Item 2. Management's Discussion and Analysis of Financial Condition and Results
of Operations

Forward Looking Statements

Except for certain historical information contained herein, this Quarterly
Report on Form 10-Q contains forward-looking statements within the meaning of
the Private Securities Litigation Reform Act of 1995. Forward-looking statements
involve risks, assumptions and uncertainties which are difficult to predict. All
statements, other than statements of historical fact, are statements that could
be deemed forward-looking statements, including any projections of earnings,
revenues, or other financial items; any statements of plans, strategies, and
objectives of management for future operations; any statements concerning
proposed new strategies or developments; any statements regarding future
economic conditions or performance; any statements of belief and any statement
of assumptions underlying any of the foregoing. Words such as "believe," "may,"
"could," "expects," "anticipates," and "likely," and variations of these words
or similar expressions, are intended to identify such forward-looking
statements. The Company's actual results could differ materially from those
discussed in the section entitled "Factors That May Affect Future Results,"
included in "Management's Discussion and Analysis of Financial Condition and
Results of Operations" set forth in the Company's Annual report on Form 10-K,
which is by this reference incorporated herein. The Company does not assume, and
specifically disclaims, any obligation to update any forward-looking statements
contained in this Quarterly report.

Overview

Heartland Express, Inc. is a short-to-medium haul truckload carrier. The Company
transports freight for major shippers and generally earns revenue based on the
number of miles per load delivered. The Company operated eleven regional
operating divisions that provided regional dry van truckload services from nine
regional operating centers in addition to its corporate headquarters during the
quarter ended March 31, 2009. The Company's eleven regional operating divisions,
not including operations at the corporate headquarters, accounted for 73.2% and
73.7% of the 2009 and 2008 operating revenues for the respective periods ended
March 31. The Company's newest regional operating center near Dallas, Texas
opened in early January 2009. The Company takes pride in the quality of the
service that it provides to its customers. The keys to maintaining a high level
of service are the availability of late-model equipment and experienced drivers.
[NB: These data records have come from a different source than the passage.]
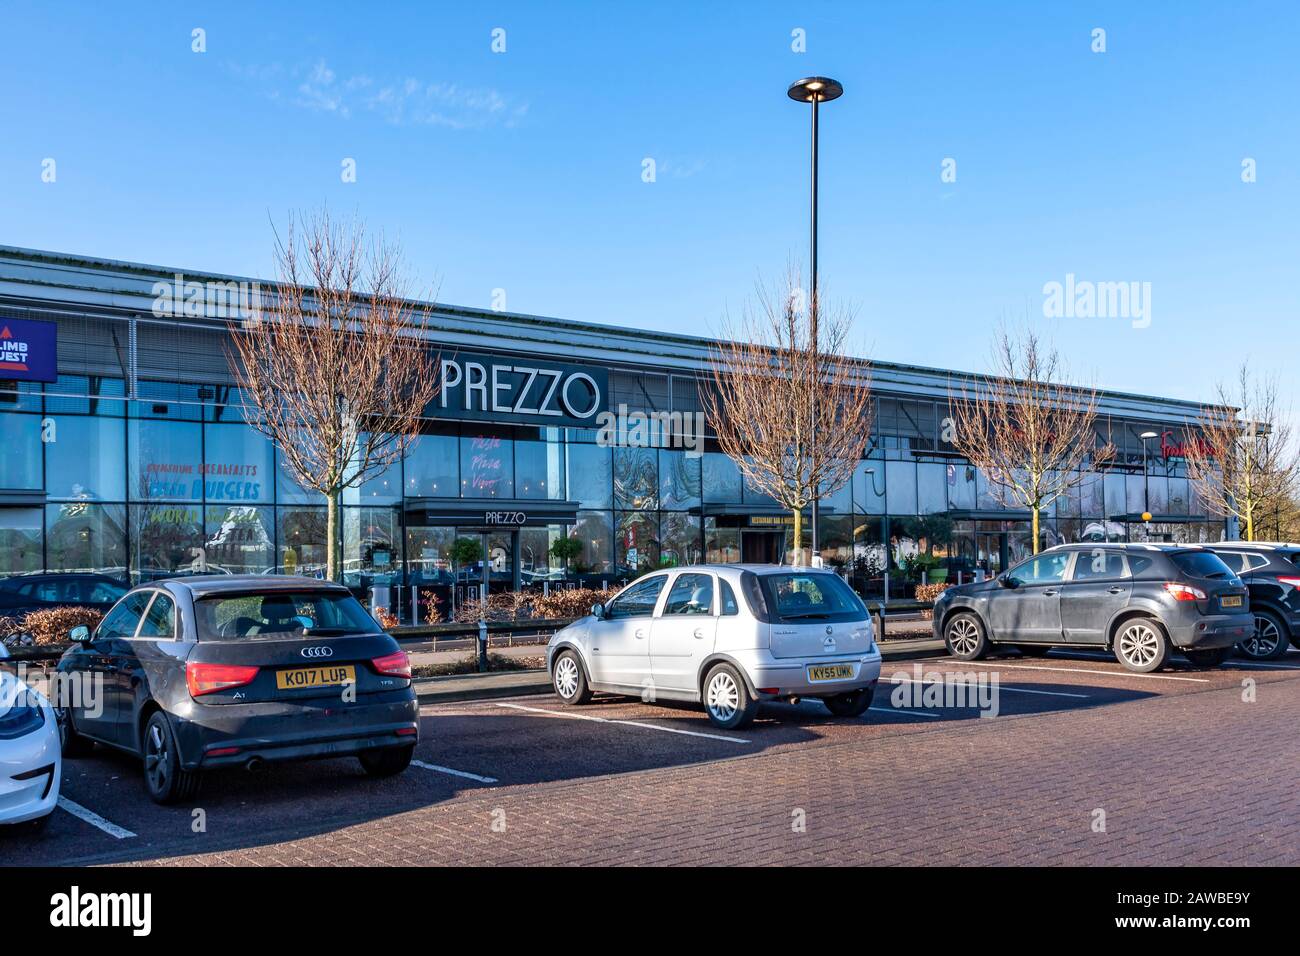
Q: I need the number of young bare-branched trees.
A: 4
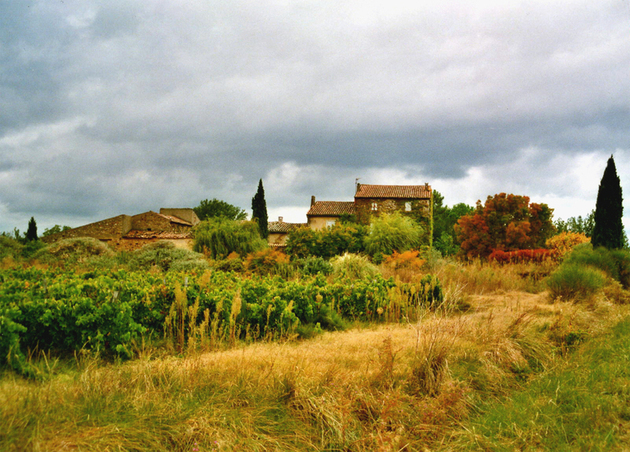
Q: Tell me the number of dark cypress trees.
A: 3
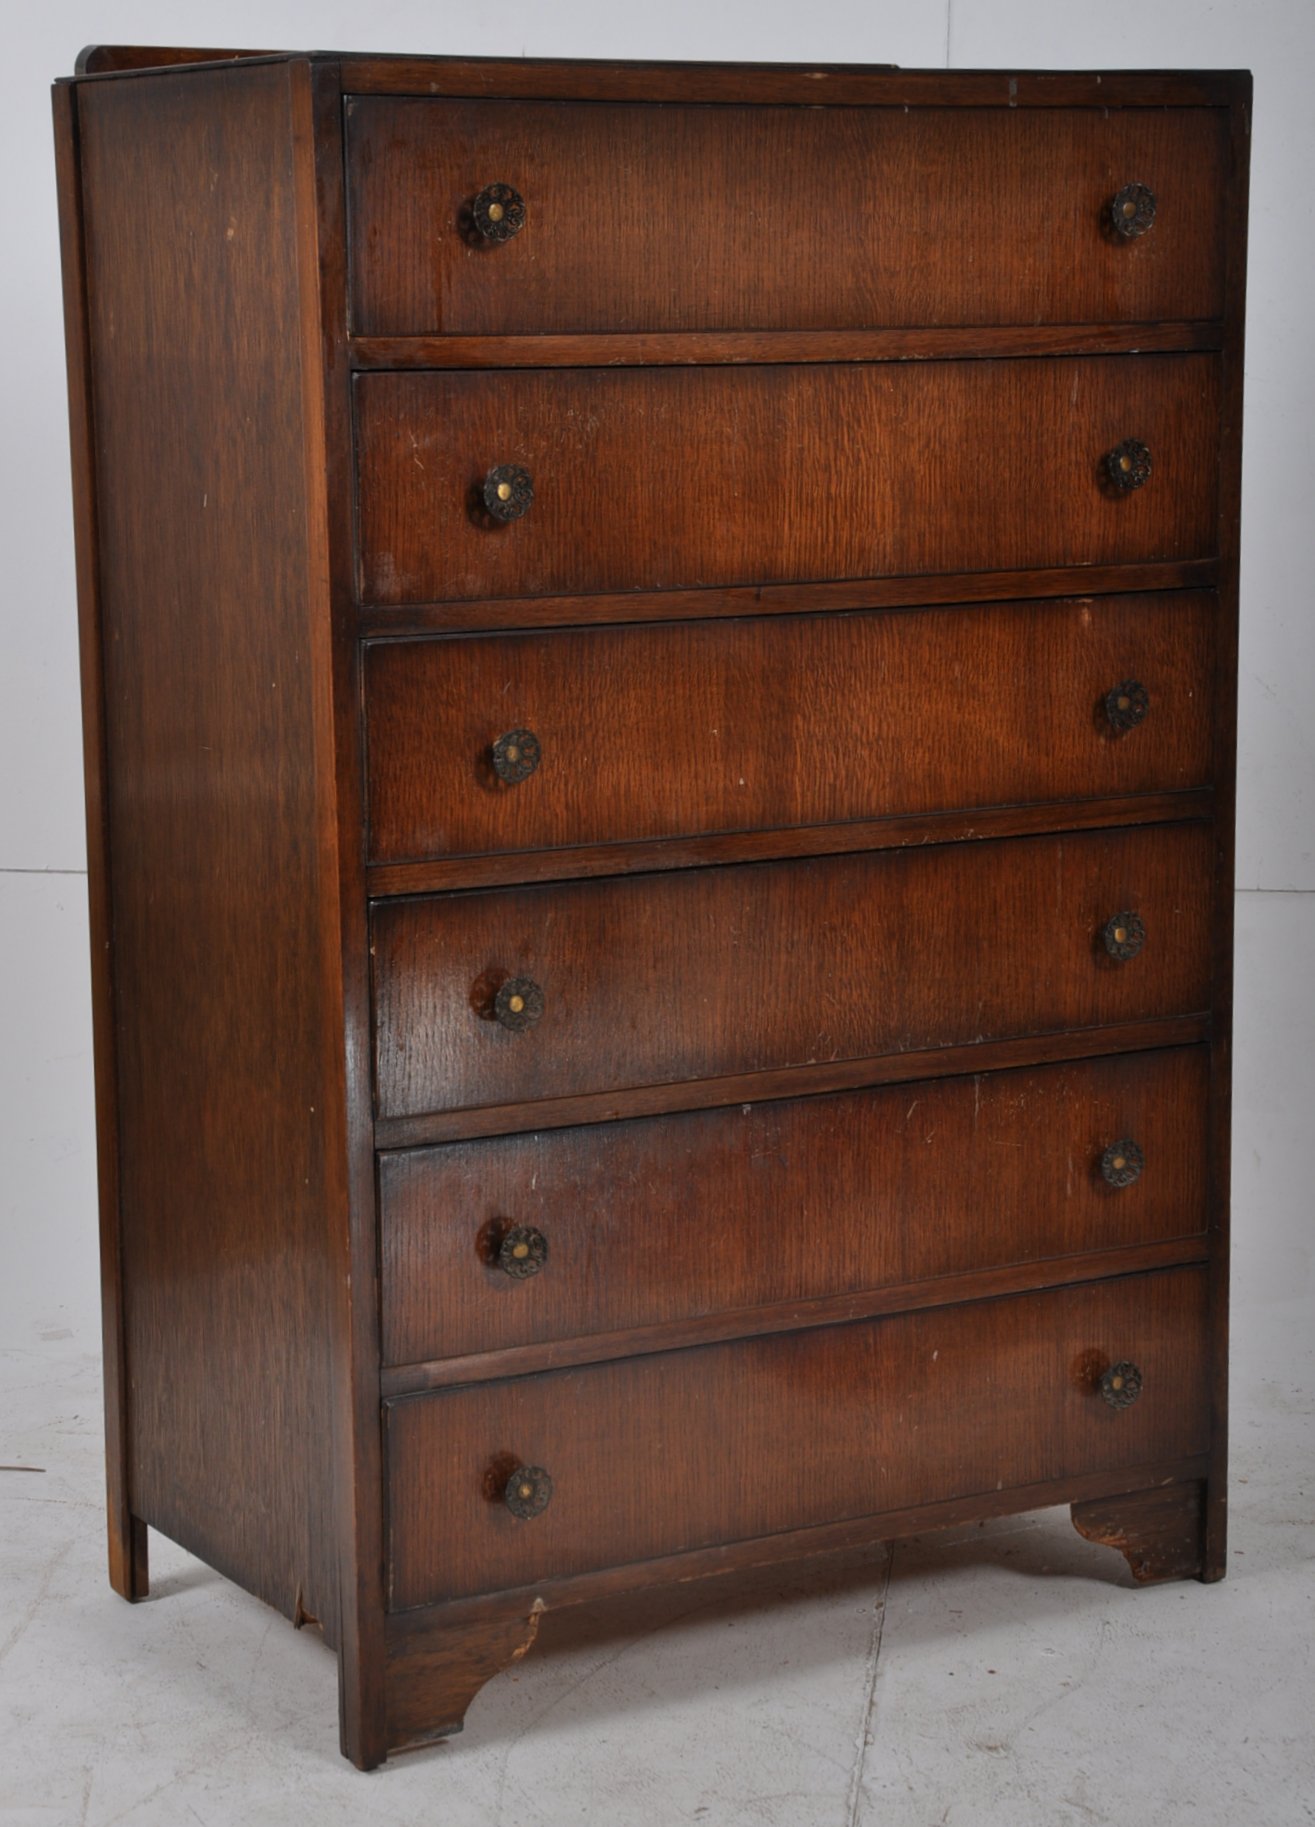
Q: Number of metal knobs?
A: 12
Operating efficiencies and cost controls are achieved through equipment
utilization, operating a fleet of late model equipment, maintaining an industry
leading driver to non-driver employee ratio, and the effective management of
fixed and variable operating costs. Fuel prices soared to historical highs
during July 2008 and declined through December 31, 2008 and remained relatively
stable throughout the quarter ended March 31, 2009. The industry experienced
soft freight demand throughout 2008 which created downward pressures on freight
rates, in combination with the decline in fuel surcharge revenue, which were
lower during the first quarter of 2009. The industry continues to fight excess
capacity in the market place along with declining freight volumes due to the
current economic downturn. During 2008 the Company undertook fuel initiative
strategies to effectively manage fuel costs. These initiatives included
encouraging fueling at terminal locations rather than over-the-road purchases to
take advantage of bulk fuel purchases when cost effective to do so, reduction of
tractor idle time, and controlling out-of-route miles. Fuel expense was reduced
approximately $26.0 million for the current quarter compared to the same quarter
of prior year mainly due to reduced price of fuel and volumes due to lower miles
driven as well as fuel cost savings initiatives previously mentioned. At March
31, 2009, the Company's tractor fleet had an average age of 2.5 years while the
trailer fleet had an average age of 4.9 years. The Company continues to focus on
growing internally by providing quality service to targeted customers with a
high density of freight in the Company's regional operating areas. In addition
to the development of its regional operating centers, the Company has made five
acquisitions since 1987. Future growth is dependent upon several factors
including the level of economic growth and the related customer demand, the
available capacity in the trucking industry, potential acquisition
opportunities, and the availability of experienced drivers.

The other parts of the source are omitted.